Opponent argument, generally used to give the lower bound of the problem. If you use $p$ to represent the problem that you are discussing, $I $ to indicate the input of the problem, $A $ represents the algorithm based on the comparison operation to solve the problem, $T (\,a,\,i) $ represents the computational time complexity for the input $i$, the algorithm $a$, then the function $u (n) =min\{max\{t (a,\,i) \ },\text{for each} i\},\text{for each} a$ represents the problem $p$ the worst-case best time lower bound when the input size is $n$, which is inherent to the problem.

The basic idea of opponent argumentation is to construct an input special input $i ' $ for each $a$, make $t (A,\,i ') $ as large as possible, and then on all $a$ sets, Seek $t (A,\,i ') $ as far as the lower Nether as $f (N) $. The key to the opponent argumentation method is a set of $i ' $ strategy for all $a$ applicable constructs, that is, the opponent strategy, gradually constructs an input $i ' $, so that the algorithm $a$ if want to achieve the desired results, to do as many times as possible to compare and judge, thereby making $t (A,\,i ') $ as large as possible. It should be noted that on the one hand, the opponent strategy needs to be consistent, that is, can not contradict, to ensure the existence of $i ' $; On the other hand, the opponent strategy must also be applicable to all $a$, because we need to find $t (a,\,i ') $ lower bound on all $a$ sets.

**1. Find $2^{nd}$ Largest number**

We know that finding the maximum value of an element in an array requires at least a $n-1$ comparison, so what is the second largest?
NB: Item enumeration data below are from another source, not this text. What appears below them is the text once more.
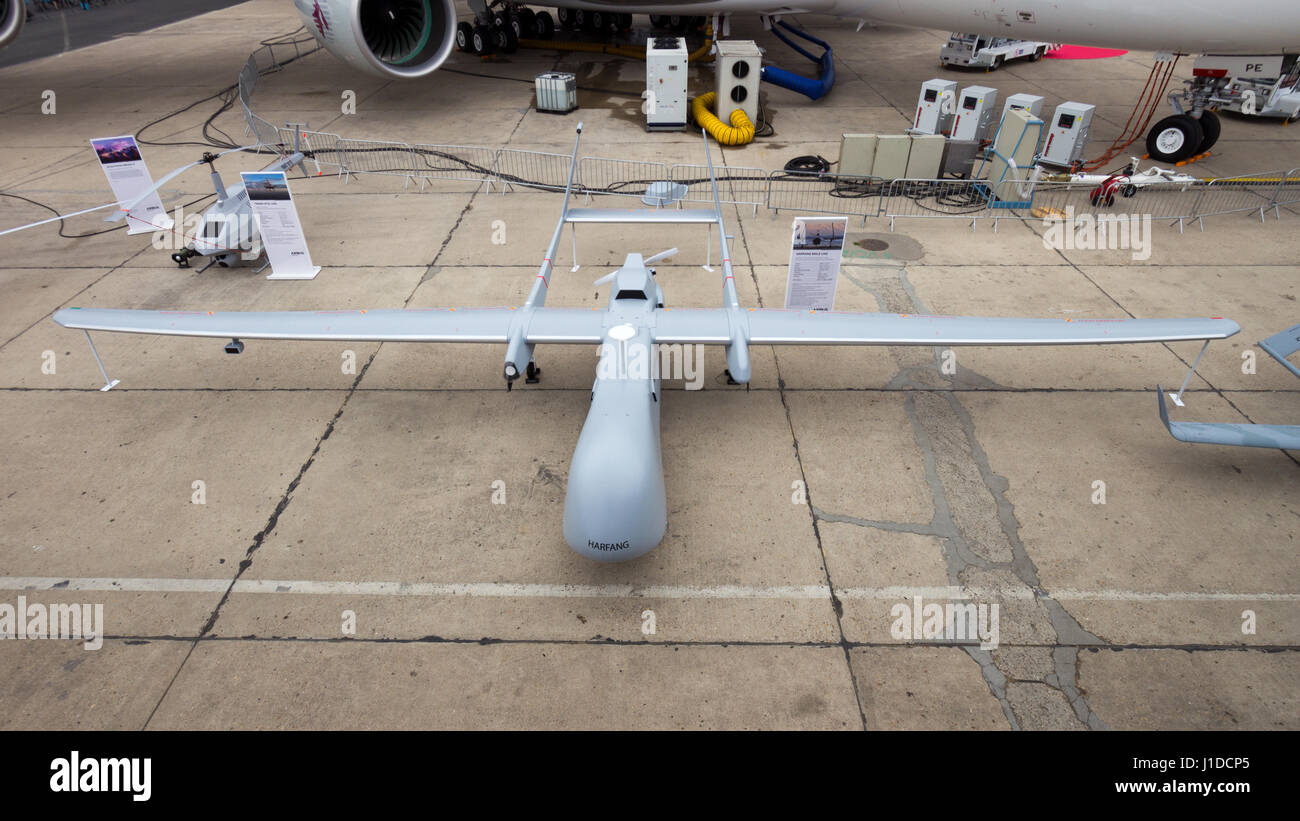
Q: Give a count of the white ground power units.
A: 4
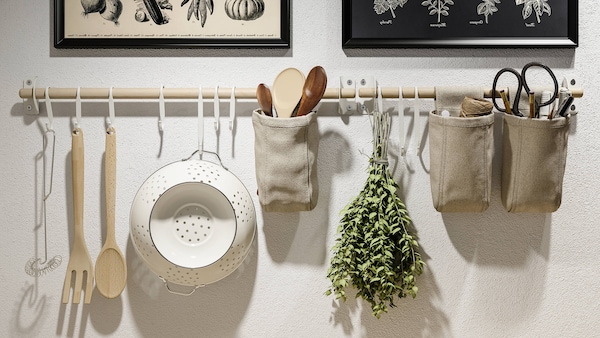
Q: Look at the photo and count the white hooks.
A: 10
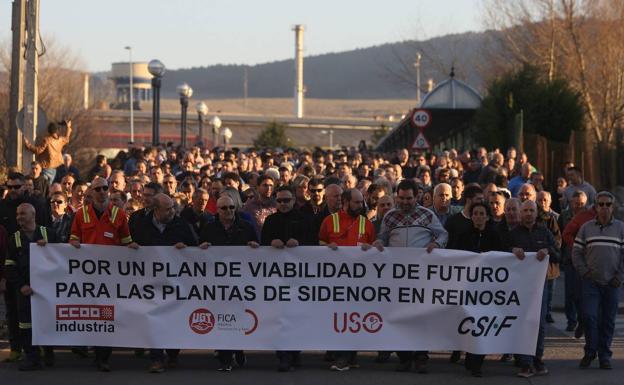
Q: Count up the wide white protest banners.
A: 1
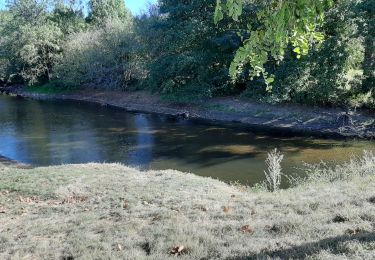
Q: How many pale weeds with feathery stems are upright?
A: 1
Brute force algorithm is to find a maximum Bai, but also $n-2$ times comparison, a total of $2n-3$ times comparison. At first glance looks good, but through the analysis of the opponent argument, the total number of comparisons can be reduced to $n+\lceil \log n \rceil-2$ times. How to?

In fact, the so-called second-largest element, should be in comparison only to the largest element, that is, only with the largest element than the loser can be. What we're going to say is that the second largest element we're looking for is in the $\lceil \log n \rceil$ elements that are compared to the largest element.

In the opponent argument, we choose 22 pairs each time, and then compare, so that the comparison after each match, the data size is reduced by half, that is, a total of $\lceil \log n \rceil$ wheel comparison, the loss of these to the maximum number of elements to take out, Make a Find-max, the overhead is $o (\lceil \log n \rceil) $ you can find the second largest!!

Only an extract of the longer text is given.